Your assignment ▸
Omit the pictures, then reproduce exactly the line bearing "Q: How many red bowls" and every line after it up to and including the last line of the entries below.

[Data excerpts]
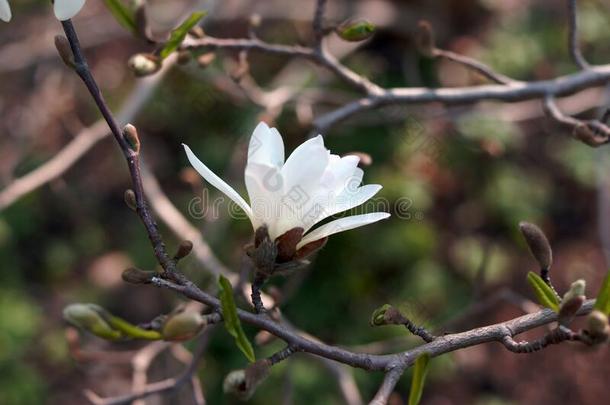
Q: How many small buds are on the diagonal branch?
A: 5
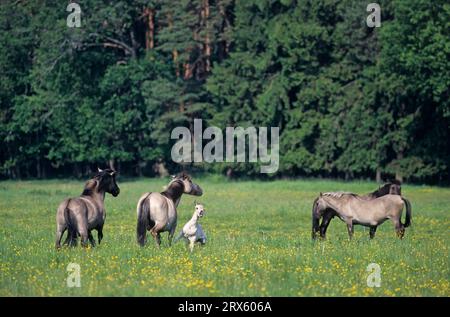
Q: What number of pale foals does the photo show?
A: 1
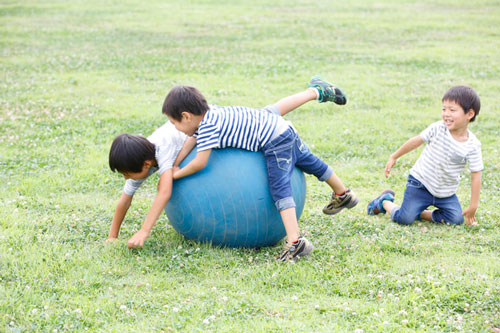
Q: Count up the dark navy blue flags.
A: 0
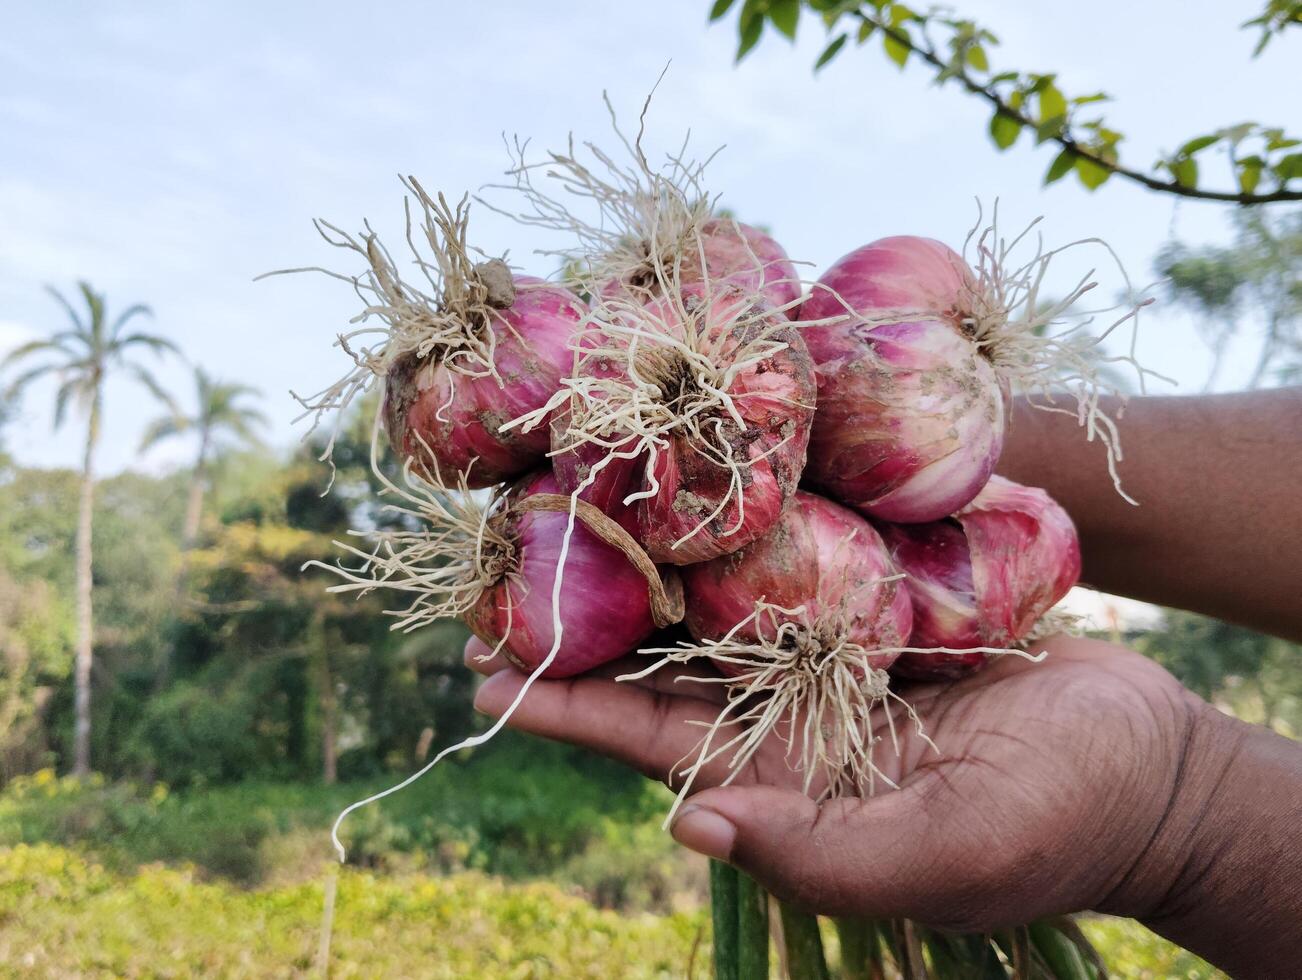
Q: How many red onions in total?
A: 7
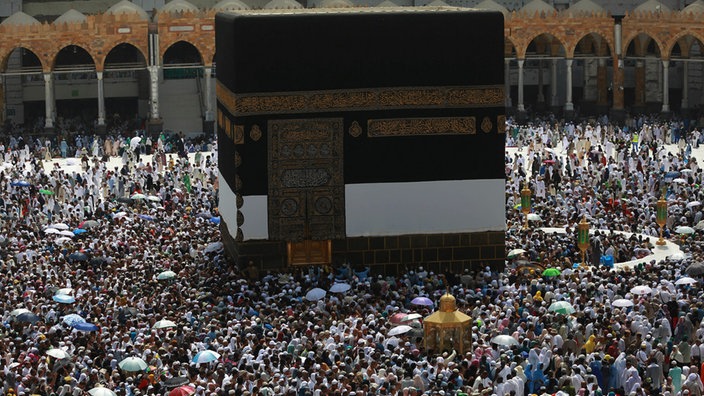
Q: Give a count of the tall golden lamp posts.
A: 3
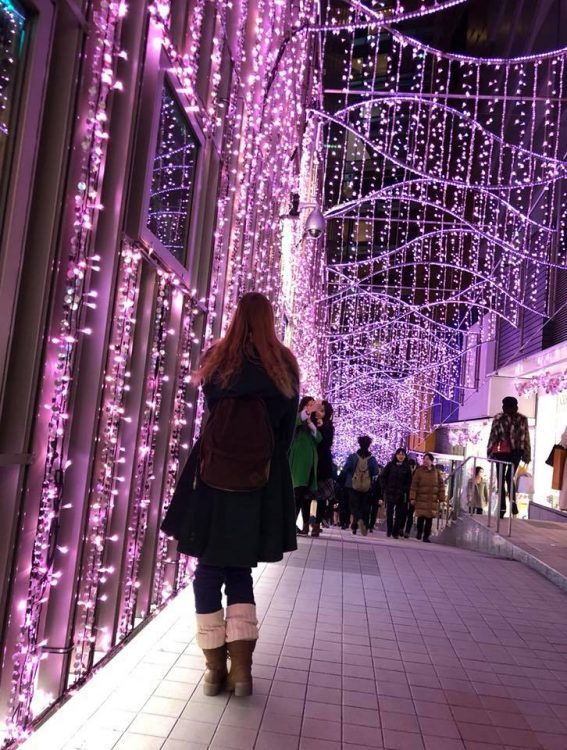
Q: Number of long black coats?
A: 1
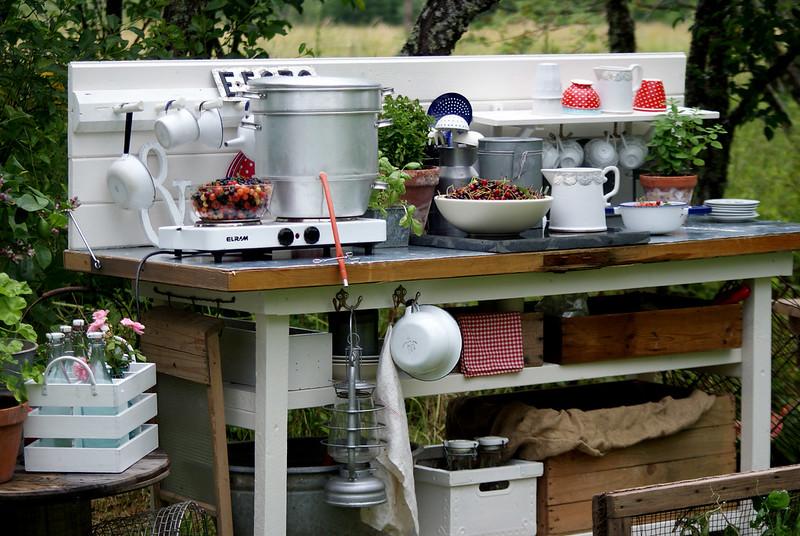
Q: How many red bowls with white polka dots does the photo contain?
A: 2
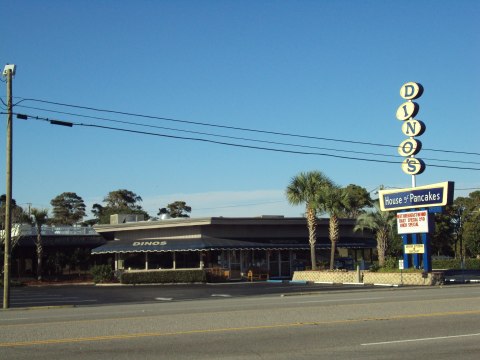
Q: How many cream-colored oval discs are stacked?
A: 5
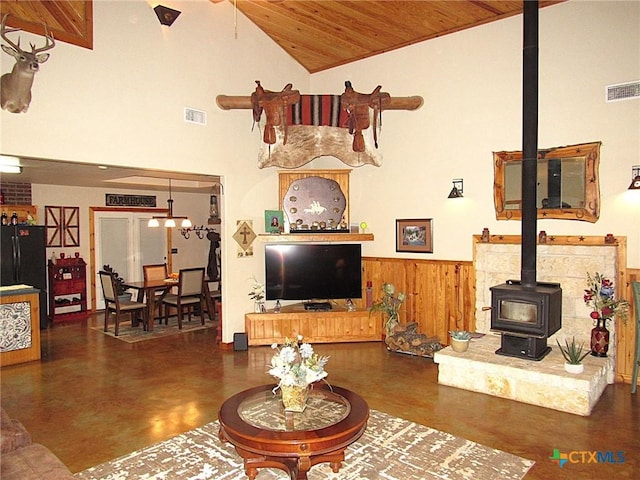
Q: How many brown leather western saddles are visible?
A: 2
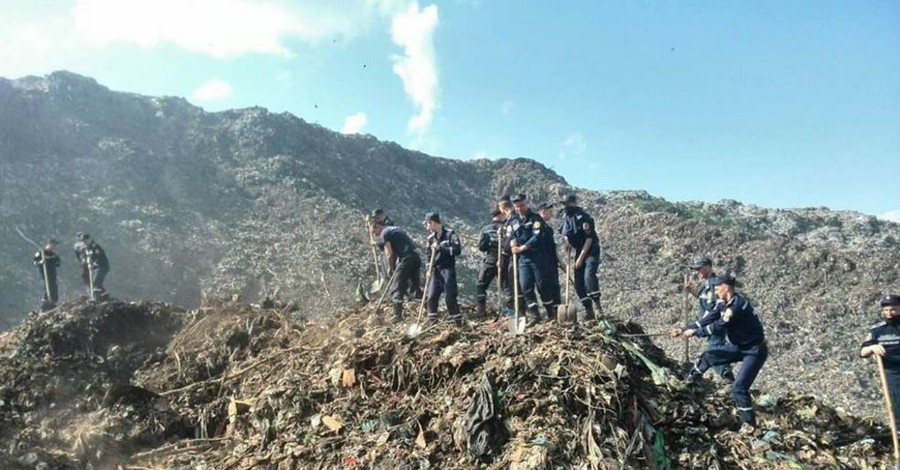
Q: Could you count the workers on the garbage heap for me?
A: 14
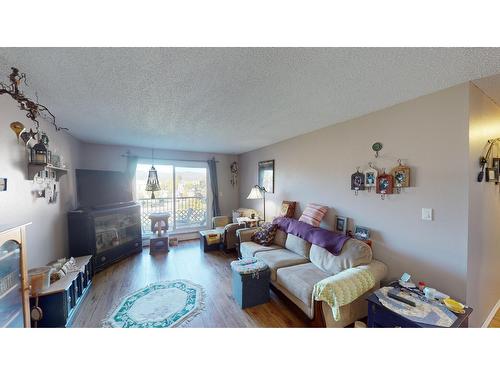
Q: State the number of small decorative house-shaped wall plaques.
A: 4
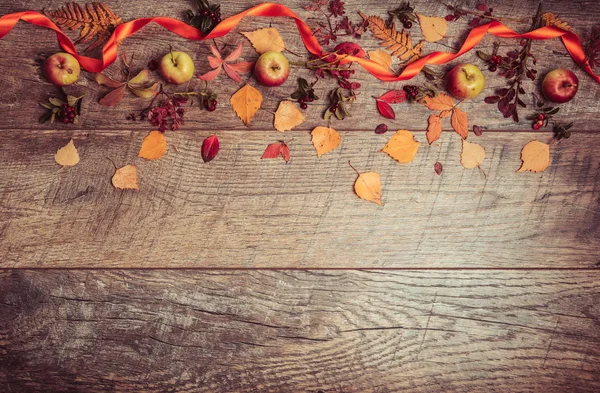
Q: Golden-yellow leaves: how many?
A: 13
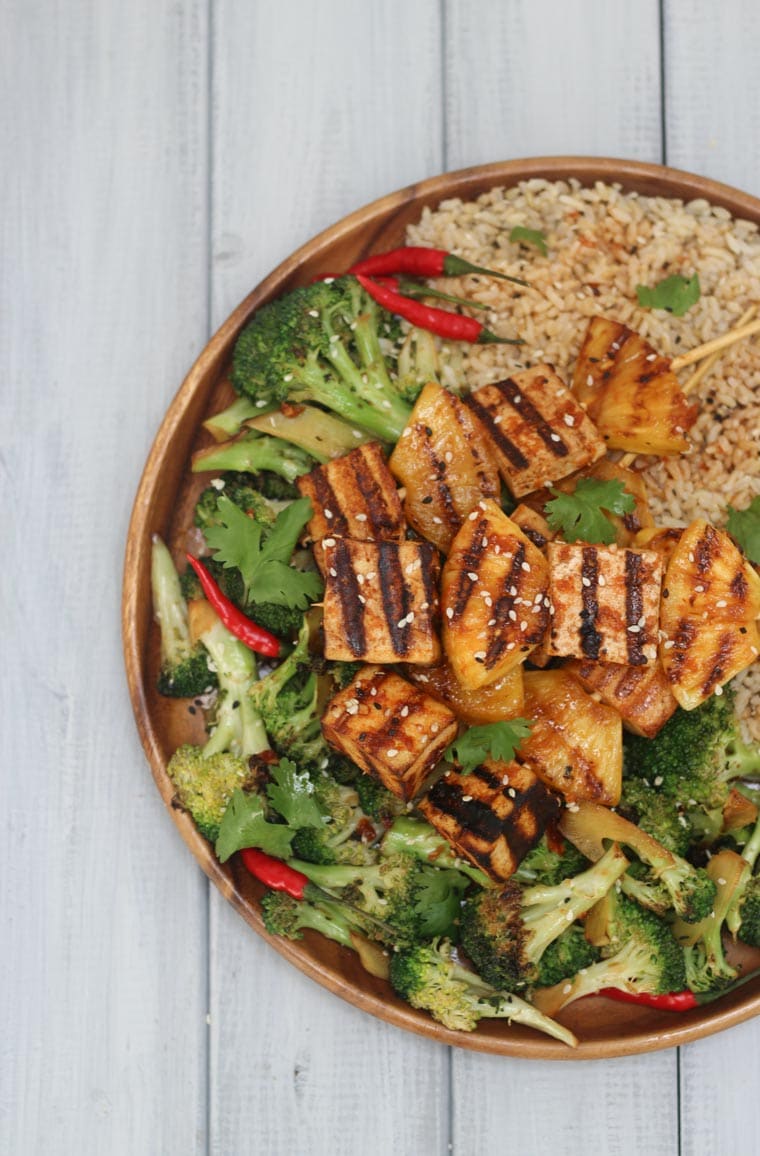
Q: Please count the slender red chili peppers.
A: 6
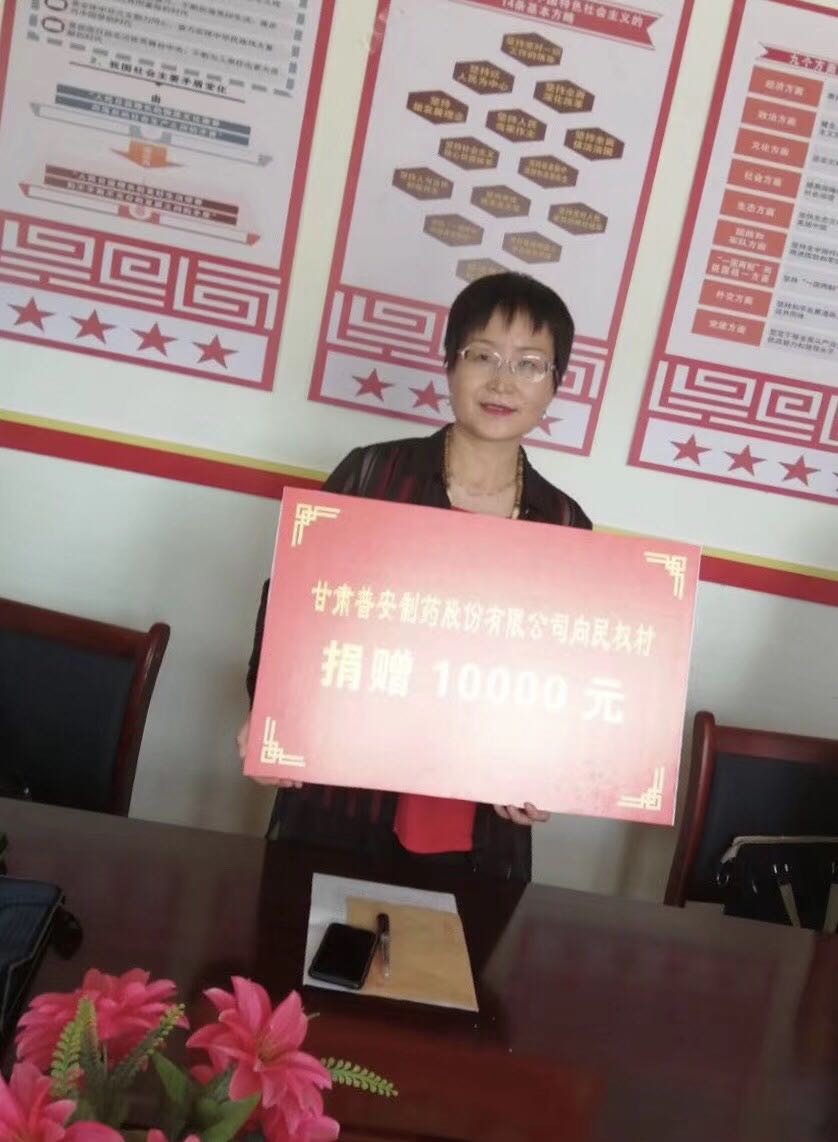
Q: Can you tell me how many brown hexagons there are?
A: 14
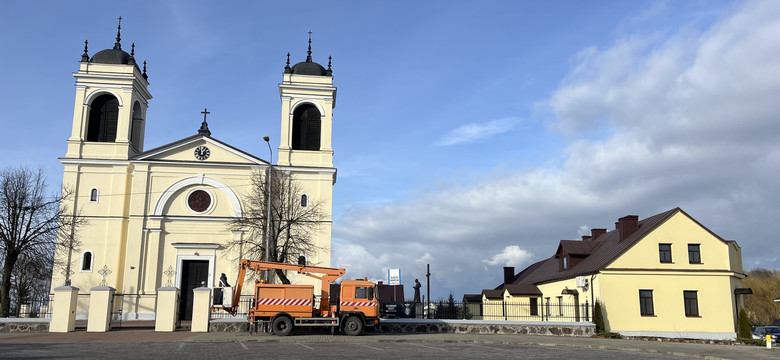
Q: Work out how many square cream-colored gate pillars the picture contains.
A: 4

Written answer ▸
Q: How many red bowls with white polka dots does the photo contain?
A: 2
Q: How many cream-colored oval discs are stacked?
A: 5
Q: How many brown leather western saddles are visible?
A: 2
Q: Could you count the workers on the garbage heap for me?
A: 14
Q: State the number of small decorative house-shaped wall plaques.
A: 4
Q: Golden-yellow leaves: how many?
A: 13
Q: Please count the slender red chili peppers.
A: 6
Q: Can you tell me how many brown hexagons there are?
A: 14
Q: Work out how many square cream-colored gate pillars the picture contains.
A: 4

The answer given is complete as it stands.